295 C is a play about the inhuman 'Blasphemy Law' in Pakistan. This law mainly targets minorities and so far Christians have been its prime victims.
The law itself states that "295-C, Use of derogatory remarks, etc., in respect of the Holy Prophet. Whoever by words, either spoken or written, or by visible representation, or by any imputation, innuendo, or insinuation, directly or indirectly, defiles the sacred name of the Holy Prophet Muhammad (peace be upon him) shall be punished with death..."
The play aims to create awareness about this inhuman law whose practice is constantly targeting the minorities.
Adeel Salman is a playwright from Pakistan. He is the first Pakistani playwright who has written original plays in English for the Pakistani audience.
His previous works include Ashbeel, The Unforgiven, Identity, Millie & Mo, Hope, One Blood etc. He is the recipient of the prestigious Fulbright Scholarship and is a graduate of Sarah Lawrence College. He is the first Pakistani and first Pakistani Christian to have graduated with an MFA in Theater from Sarah Lawrence.
295-C is a work of fiction built around actual historical events. It focuses on the ‘Blasphemy Law’ in Pakistan. The law stands in clear violation of human rights as secured by the UN. In 1927, the British colonial rulers of the sub-continent made it a criminal offence to commit “deliberate and malicious acts intended to outrage religious feelings of any class by insulting its religious belief”. The law then did not discriminate between religions. The law was retained when Pakistan gained independence in 1947 under the rule of the country’s moderate founder Mohammad Ali Jinnah.
Ten blasphemy cases were reportedly heard in court in the 58 years between 1927 and 1985. The death penalty for anyone found guilty of defaming Islam was introduced in 1986 and since then more than 4,000 cases have been handled. More than fifty percent of these were non-Muslims, who represent only 3% of the national population. No judicial execution for blasphemy has ever occurred in Pakistan, but more than eighty percent of those charged were murdered by the fundamentalist muslim majority.

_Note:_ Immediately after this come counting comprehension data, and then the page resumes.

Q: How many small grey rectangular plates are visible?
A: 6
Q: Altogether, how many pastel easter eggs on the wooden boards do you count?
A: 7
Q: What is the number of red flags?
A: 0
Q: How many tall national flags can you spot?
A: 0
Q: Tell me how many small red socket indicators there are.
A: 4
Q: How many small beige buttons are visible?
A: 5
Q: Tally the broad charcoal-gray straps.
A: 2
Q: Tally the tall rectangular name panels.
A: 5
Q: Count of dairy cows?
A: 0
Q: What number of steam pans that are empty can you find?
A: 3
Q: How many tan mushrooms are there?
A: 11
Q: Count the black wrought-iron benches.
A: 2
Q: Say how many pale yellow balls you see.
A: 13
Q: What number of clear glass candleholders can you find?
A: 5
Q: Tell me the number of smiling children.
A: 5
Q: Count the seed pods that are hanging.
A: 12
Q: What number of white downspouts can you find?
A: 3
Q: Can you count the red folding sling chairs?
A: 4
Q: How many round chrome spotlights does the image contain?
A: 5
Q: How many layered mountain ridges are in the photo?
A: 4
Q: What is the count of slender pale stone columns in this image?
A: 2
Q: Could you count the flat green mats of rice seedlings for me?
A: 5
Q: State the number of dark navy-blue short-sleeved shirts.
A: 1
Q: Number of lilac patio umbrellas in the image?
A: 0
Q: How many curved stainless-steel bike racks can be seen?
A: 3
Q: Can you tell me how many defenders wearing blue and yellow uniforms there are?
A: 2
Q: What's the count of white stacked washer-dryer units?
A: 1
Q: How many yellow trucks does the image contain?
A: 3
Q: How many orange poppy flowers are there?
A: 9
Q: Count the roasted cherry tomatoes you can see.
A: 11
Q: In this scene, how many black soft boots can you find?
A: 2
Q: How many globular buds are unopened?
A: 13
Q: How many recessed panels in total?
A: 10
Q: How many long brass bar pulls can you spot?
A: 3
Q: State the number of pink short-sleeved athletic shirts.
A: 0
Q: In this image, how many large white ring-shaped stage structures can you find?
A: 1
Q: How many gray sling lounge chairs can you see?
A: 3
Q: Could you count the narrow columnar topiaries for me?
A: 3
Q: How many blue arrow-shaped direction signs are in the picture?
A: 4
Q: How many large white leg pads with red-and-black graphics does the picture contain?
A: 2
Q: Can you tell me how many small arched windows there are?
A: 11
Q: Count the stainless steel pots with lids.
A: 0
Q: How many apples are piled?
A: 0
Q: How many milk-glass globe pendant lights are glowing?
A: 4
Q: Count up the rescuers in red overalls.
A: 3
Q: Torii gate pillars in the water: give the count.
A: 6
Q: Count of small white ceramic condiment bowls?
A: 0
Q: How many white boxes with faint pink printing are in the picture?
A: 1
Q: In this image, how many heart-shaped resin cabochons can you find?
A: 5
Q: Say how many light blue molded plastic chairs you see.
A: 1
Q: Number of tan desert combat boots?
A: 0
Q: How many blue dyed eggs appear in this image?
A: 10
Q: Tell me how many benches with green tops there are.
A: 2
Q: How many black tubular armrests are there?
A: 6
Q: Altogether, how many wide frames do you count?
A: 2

The most recent victim of this law’s brutality being Aasia bibi who was accused blasphemy in 2009. She has not been released despite international pressure and is in police custody where she is reported to be tortured and humiliated constantly. Her family lives in constant fear of their lives and has been attacked many times
People supporting a victim of blasphemy law are also met with similar fate. The then Governor of Lahore Salman Taseer supported her case and appealed to the government on her behalf for pardon. The Governor was shot dead on January 4th, 2011 by his own security guard who shot him 23 times and later was hailed as a hero who killed a supporter of the infidel (Aasia bibi). The advocacy work was continued by the then Minister of Minority Affairs, Shabaz Bhatti. He was also shot dead by Muslim extremists on March 2nd, 2011. Federal Minister for Information Sherry Rehman raised her voice in support of Aasia Bibi, but due to the radical opposition including death threats from the Muslim majority, she had to resign from her position.
At present the situation in Pakistan is extremely volatile. Anyone found guilty of blasphemy or supporting the decision to amend this law is met with dire threats to their life including the playwright himself.